Wednesday, July 11, 2018

Integral of sin 2x cos 2x

In this paper, we will discuss how to do the following indefinite integral problem.
$∫ sin (2x) cos (2x) dx$
Judging from the integrity of sin (2x) cos (2x), we use the substitution method.
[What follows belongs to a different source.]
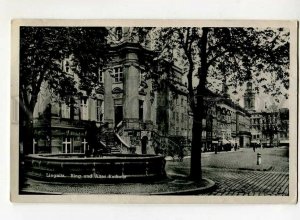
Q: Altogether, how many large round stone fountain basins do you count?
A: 1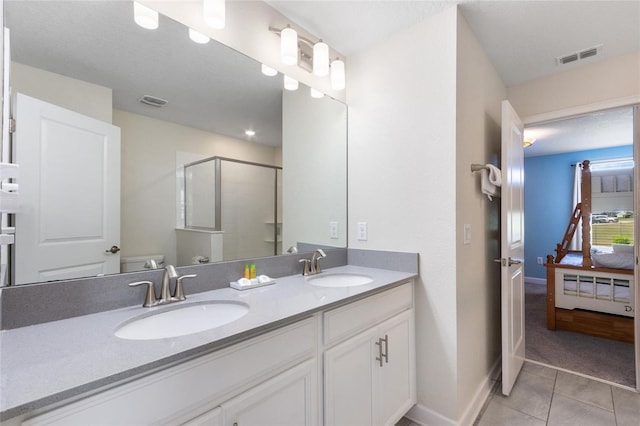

Since the derivative of sin (2x) is 2cos (2x), then we can assume u = sin (2x):

If u = sin(2x) then du = 2cos(2x) dx or $ \frac{1}{2} du = cos(2x) $ so we get:

∫ sin (2x) cos (2x) dx
= ∫ u (½ du)
= ½ ∫ u du
= ½ (½ u²) + C
= $ \frac{1}{4}$ sin² (2x) + C

We can also assume u = cos (2x) because the derivatives of cos (2x) are -2sin (2x):

If u = cos (2x) then du = -2sin (2x) dx or $ - \frac{1}{2} du = sin(2x) $, so we get:

∫ sin(2x) cos(2x) dx
= ∫ u (-½ du)
= -½ ∫ u du
= -½ (-½ u²) + C
= $ \frac{1}{4} $ cos² (2x) + C

In addition to substitution, we can also use the double-angle formula in trigonometry, that is, by using sin (4x) = 2sin (2x) cos (2x), so we get:

∫ sin(2x)cos(2x) dx
= ∫ ½ sin (4x) dx
= ½∫ sin (4x) dx
= $ \frac{1}{8}$ cos (4x) + C.

In conclusion, ∫ sin (2x) cos (2x) dx has 3 ways of completion. The answer of these three ways is the equivalent form. Hopefully the writing how to work on the Integral problem of sin 2x cos 2x dx useful for the reader.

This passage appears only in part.